Beginner problem: casting in opCmp override

[Jonathan M Davis]

On Monday, July 08, 2013 16:58:03 H. S. Teoh wrote:
> On Mon, Jul 08, 2013 at 04:48:05PM -0700, Jonathan M Davis wrote:
> > On Monday, July 08, 2013 16:38:16 H. S. Teoh wrote:
> [...]
> 
> > > Basically, when you write x==y, the compiler looks for opEquals and
> > > opCmp. If opEquals is found, then it's rewritten as x.opEquals(y);
> > > otherwise, if opCmp is found, it's rewritten as x.opCmp(y)==0. If
> > > neither are found, then the compiler generates a default
> > > implementation of opEquals, which basically does a bitwise
> > > comparison of x and y.
> > 
> > Actually, what it's supposed to do isn't necessarily a bitwise
> > comparison.  It's supposed to do a recursive comparison of all of the
> > members, where it calls == on each of the members. If a bitwise
> > comparison will do that, then it may end up as a bitwise comparison
> > for efficiency reasons, but it's not necessarily a bitwise comparison.
> > It used to be that it was doing a bitwise comparison when it wasn't
> > supposed to, but that was fixed fairly recently (though I don't recall
> > if that fix has been released yet).
> > 
> > Basically, there's no reason to overload opEquals unless you have a
> > member which you don't want to compare with == (e.g. pointers).
> 
> [...]
> 
> Unfortunately, this isn't true for opCmp. If you don't define opCmp, the
> typeinfo of the struct will have a compare function that basically does
> bitwise comparison.
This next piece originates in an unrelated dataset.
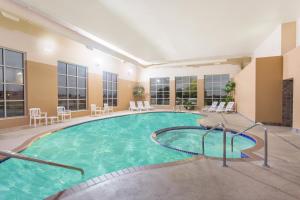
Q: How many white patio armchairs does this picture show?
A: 4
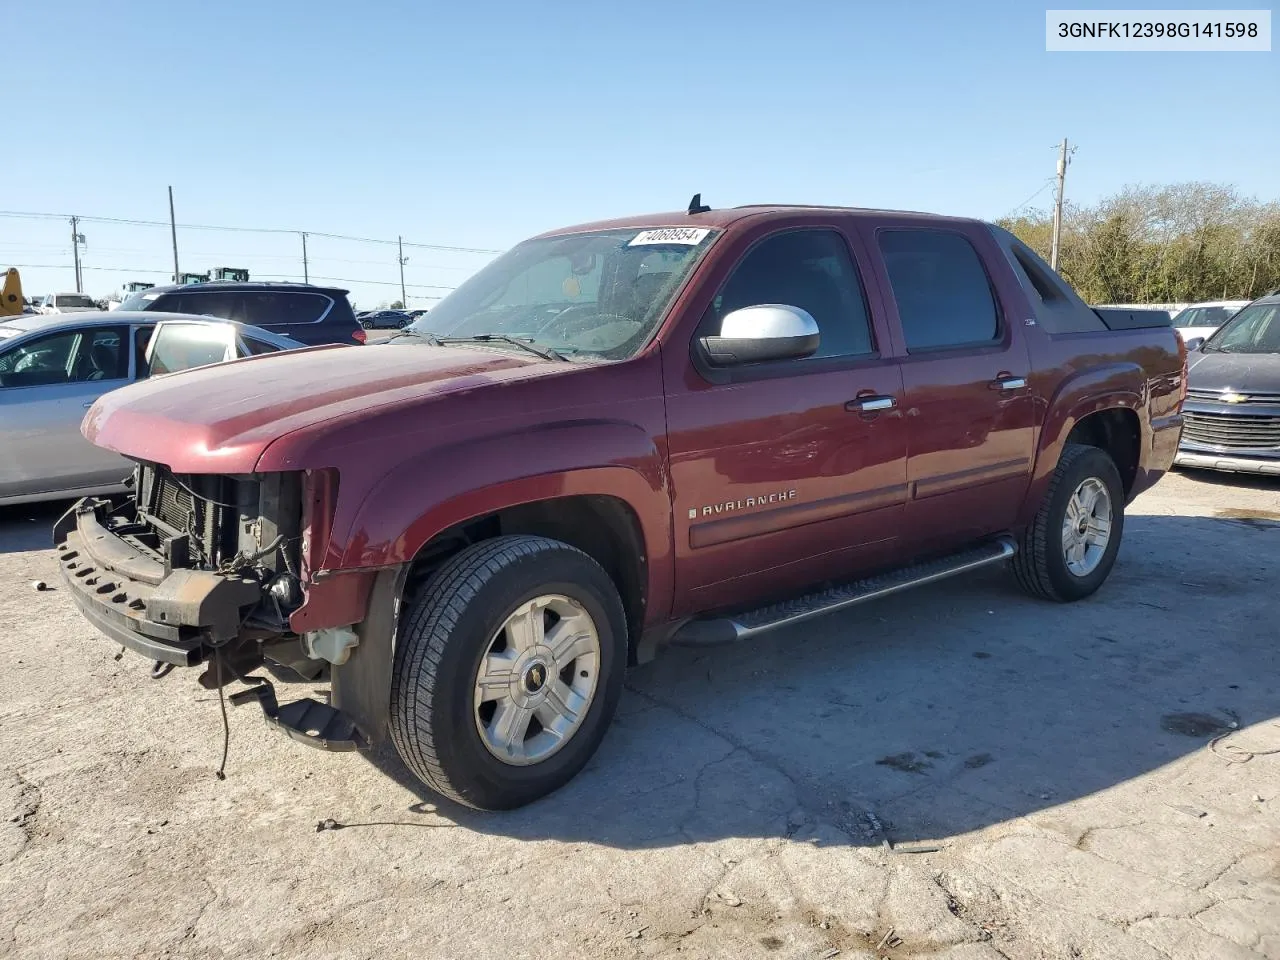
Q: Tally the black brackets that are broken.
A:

Proof:
> 
> 	struct S {
> 		int[] data;
> 	}
> 	void main() {
> 		auto s = S([1,2,3]);
> 		auto t = S([1,2,3]);
> 		auto u = S([1,2,4]);
> 
> 		assert(s == t);
> 		assert(s != u);
> 		assert(typeid(s).compare(&s, &t) == 0); // FAILS
> 		assert(typeid(s).compare(&s, &u) != 0);
> 	}
> 
> Should this be filed as a DMD bug?

Yes. opCmp's behavior should definitely match opEquals' behavior.

- Jonathan M Davis